⟨

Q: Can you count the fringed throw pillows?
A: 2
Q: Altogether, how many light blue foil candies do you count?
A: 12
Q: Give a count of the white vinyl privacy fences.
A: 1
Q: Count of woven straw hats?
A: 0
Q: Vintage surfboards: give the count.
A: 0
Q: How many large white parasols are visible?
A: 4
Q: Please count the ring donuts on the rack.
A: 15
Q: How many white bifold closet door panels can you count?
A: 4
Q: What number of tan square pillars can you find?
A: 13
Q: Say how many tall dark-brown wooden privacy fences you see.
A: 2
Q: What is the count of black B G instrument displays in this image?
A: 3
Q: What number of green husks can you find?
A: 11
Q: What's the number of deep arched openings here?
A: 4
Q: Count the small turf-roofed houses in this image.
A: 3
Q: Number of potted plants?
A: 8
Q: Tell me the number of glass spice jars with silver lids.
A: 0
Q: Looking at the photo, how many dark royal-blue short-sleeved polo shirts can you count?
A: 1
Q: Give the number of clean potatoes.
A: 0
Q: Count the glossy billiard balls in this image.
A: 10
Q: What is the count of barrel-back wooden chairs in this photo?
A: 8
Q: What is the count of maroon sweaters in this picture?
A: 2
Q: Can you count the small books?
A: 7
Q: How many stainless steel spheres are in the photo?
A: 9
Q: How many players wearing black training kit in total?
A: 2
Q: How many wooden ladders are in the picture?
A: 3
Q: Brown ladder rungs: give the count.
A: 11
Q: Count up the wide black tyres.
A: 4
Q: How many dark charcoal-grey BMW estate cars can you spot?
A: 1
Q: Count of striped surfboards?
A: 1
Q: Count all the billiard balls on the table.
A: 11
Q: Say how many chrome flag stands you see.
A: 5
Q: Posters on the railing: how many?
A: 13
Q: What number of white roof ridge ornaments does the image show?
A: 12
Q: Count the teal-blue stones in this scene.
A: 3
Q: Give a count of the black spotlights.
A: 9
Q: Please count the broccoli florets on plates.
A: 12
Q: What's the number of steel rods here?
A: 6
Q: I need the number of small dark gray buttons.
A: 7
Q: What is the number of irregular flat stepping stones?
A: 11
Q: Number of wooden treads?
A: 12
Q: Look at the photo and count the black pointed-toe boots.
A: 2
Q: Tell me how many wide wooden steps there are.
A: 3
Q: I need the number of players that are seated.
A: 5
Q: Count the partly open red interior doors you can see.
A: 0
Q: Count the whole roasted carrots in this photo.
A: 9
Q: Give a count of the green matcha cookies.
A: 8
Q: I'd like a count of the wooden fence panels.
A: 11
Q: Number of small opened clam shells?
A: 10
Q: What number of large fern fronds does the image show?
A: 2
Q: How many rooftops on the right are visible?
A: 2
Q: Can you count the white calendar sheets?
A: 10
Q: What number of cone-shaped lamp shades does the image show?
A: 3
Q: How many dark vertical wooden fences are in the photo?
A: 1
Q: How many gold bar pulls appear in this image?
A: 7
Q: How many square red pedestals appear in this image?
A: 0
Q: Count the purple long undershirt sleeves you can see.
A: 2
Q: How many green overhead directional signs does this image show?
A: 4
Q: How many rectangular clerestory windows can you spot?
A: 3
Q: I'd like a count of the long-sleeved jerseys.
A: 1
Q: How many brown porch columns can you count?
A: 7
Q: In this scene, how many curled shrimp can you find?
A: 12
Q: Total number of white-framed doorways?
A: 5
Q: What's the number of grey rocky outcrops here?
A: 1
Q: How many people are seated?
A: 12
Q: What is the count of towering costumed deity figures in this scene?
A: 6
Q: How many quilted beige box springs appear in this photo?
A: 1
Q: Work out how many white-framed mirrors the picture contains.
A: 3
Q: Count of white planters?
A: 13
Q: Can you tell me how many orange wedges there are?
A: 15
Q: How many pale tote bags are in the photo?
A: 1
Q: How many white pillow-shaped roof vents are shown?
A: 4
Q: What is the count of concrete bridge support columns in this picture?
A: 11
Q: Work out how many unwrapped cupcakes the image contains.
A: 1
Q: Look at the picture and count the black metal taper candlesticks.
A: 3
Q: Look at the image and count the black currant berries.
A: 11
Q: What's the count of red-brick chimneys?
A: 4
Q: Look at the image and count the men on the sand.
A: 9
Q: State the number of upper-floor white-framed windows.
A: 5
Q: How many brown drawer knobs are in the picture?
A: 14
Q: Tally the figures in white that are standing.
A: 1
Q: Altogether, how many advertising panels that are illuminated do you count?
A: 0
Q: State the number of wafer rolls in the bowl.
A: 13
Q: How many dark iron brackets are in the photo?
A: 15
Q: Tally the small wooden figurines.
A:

⟩

◆ WORK TO BE COMPLETED ◆
A faithful, complete copy of the entries above is required.

◆ ANSWER TO THE EXERCISE ◆
Q: Can you count the fringed throw pillows?
A: 2
Q: Altogether, how many light blue foil candies do you count?
A: 12
Q: Give a count of the white vinyl privacy fences.
A: 1
Q: Count of woven straw hats?
A: 0
Q: Vintage surfboards: give the count.
A: 0
Q: How many large white parasols are visible?
A: 4
Q: Please count the ring donuts on the rack.
A: 15
Q: How many white bifold closet door panels can you count?
A: 4
Q: What number of tan square pillars can you find?
A: 13
Q: Say how many tall dark-brown wooden privacy fences you see.
A: 2
Q: What is the count of black B G instrument displays in this image?
A: 3
Q: What number of green husks can you find?
A: 11
Q: What's the number of deep arched openings here?
A: 4
Q: Count the small turf-roofed houses in this image.
A: 3
Q: Number of potted plants?
A: 8
Q: Tell me the number of glass spice jars with silver lids.
A: 0
Q: Looking at the photo, how many dark royal-blue short-sleeved polo shirts can you count?
A: 1
Q: Give the number of clean potatoes.
A: 0
Q: Count the glossy billiard balls in this image.
A: 10
Q: What is the count of barrel-back wooden chairs in this photo?
A: 8
Q: What is the count of maroon sweaters in this picture?
A: 2
Q: Can you count the small books?
A: 7
Q: How many stainless steel spheres are in the photo?
A: 9
Q: How many players wearing black training kit in total?
A: 2
Q: How many wooden ladders are in the picture?
A: 3
Q: Brown ladder rungs: give the count.
A: 11
Q: Count up the wide black tyres.
A: 4
Q: How many dark charcoal-grey BMW estate cars can you spot?
A: 1
Q: Count of striped surfboards?
A: 1
Q: Count all the billiard balls on the table.
A: 11
Q: Say how many chrome flag stands you see.
A: 5
Q: Posters on the railing: how many?
A: 13
Q: What number of white roof ridge ornaments does the image show?
A: 12
Q: Count the teal-blue stones in this scene.
A: 3
Q: Give a count of the black spotlights.
A: 9
Q: Please count the broccoli florets on plates.
A: 12
Q: What's the number of steel rods here?
A: 6
Q: I need the number of small dark gray buttons.
A: 7
Q: What is the number of irregular flat stepping stones?
A: 11
Q: Number of wooden treads?
A: 12
Q: Look at the photo and count the black pointed-toe boots.
A: 2
Q: Tell me how many wide wooden steps there are.
A: 3
Q: I need the number of players that are seated.
A: 5
Q: Count the partly open red interior doors you can see.
A: 0
Q: Count the whole roasted carrots in this photo.
A: 9
Q: Give a count of the green matcha cookies.
A: 8
Q: I'd like a count of the wooden fence panels.
A: 11
Q: Number of small opened clam shells?
A: 10
Q: What number of large fern fronds does the image show?
A: 2
Q: How many rooftops on the right are visible?
A: 2
Q: Can you count the white calendar sheets?
A: 10
Q: What number of cone-shaped lamp shades does the image show?
A: 3
Q: How many dark vertical wooden fences are in the photo?
A: 1
Q: How many gold bar pulls appear in this image?
A: 7
Q: How many square red pedestals appear in this image?
A: 0
Q: Count the purple long undershirt sleeves you can see.
A: 2
Q: How many green overhead directional signs does this image show?
A: 4
Q: How many rectangular clerestory windows can you spot?
A: 3
Q: I'd like a count of the long-sleeved jerseys.
A: 1
Q: How many brown porch columns can you count?
A: 7
Q: In this scene, how many curled shrimp can you find?
A: 12
Q: Total number of white-framed doorways?
A: 5
Q: What's the number of grey rocky outcrops here?
A: 1
Q: How many people are seated?
A: 12
Q: What is the count of towering costumed deity figures in this scene?
A: 6
Q: How many quilted beige box springs appear in this photo?
A: 1
Q: Work out how many white-framed mirrors the picture contains.
A: 3
Q: Count of white planters?
A: 13
Q: Can you tell me how many orange wedges there are?
A: 15
Q: How many pale tote bags are in the photo?
A: 1
Q: How many white pillow-shaped roof vents are shown?
A: 4
Q: What is the count of concrete bridge support columns in this picture?
A: 11
Q: Work out how many unwrapped cupcakes the image contains.
A: 1
Q: Look at the picture and count the black metal taper candlesticks.
A: 3
Q: Look at the image and count the black currant berries.
A: 11
Q: What's the count of red-brick chimneys?
A: 4
Q: Look at the image and count the men on the sand.
A: 9
Q: State the number of upper-floor white-framed windows.
A: 5
Q: How many brown drawer knobs are in the picture?
A: 14
Q: Tally the figures in white that are standing.
A: 1
Q: Altogether, how many advertising panels that are illuminated do you count?
A: 0
Q: State the number of wafer rolls in the bowl.
A: 13
Q: How many dark iron brackets are in the photo?
A: 15
Q: Tally the small wooden figurines.
A:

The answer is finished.